ASSIGNMENT: What is needed here is every line of the records that includes "Count".

▬▬▬▬▬▬▬▬▬▬

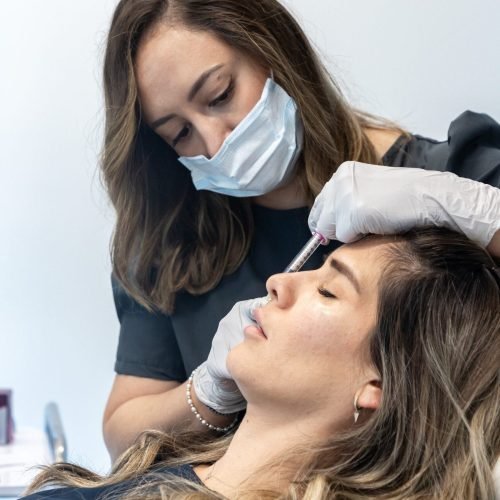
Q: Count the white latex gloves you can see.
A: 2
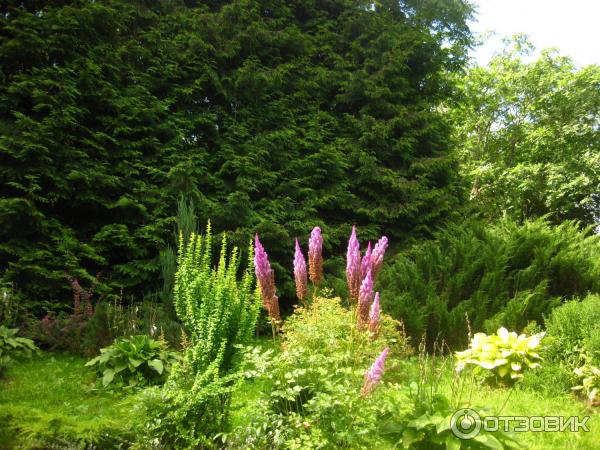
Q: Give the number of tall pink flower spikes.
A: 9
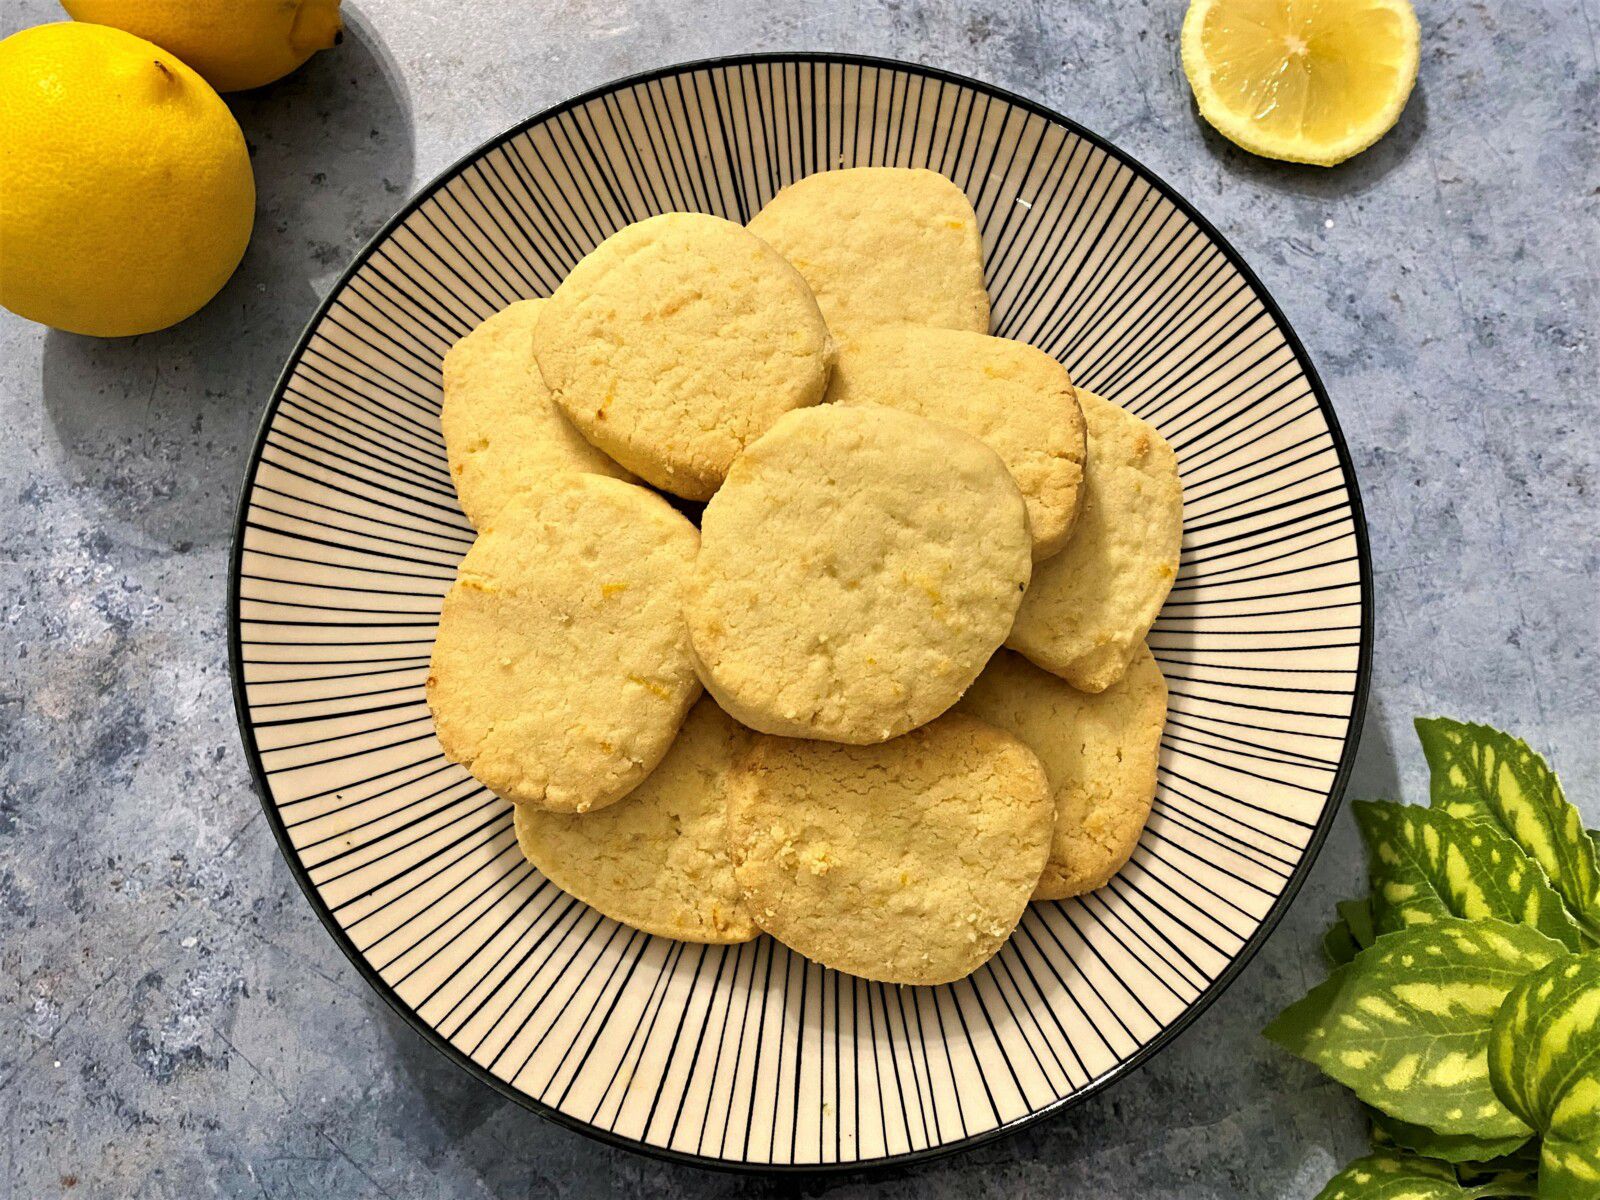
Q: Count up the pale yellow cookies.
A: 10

▬▬▬▬▬▬▬▬▬▬

THE COMPLETED TASK:
Q: Count the white latex gloves you can see.
Q: Count up the pale yellow cookies.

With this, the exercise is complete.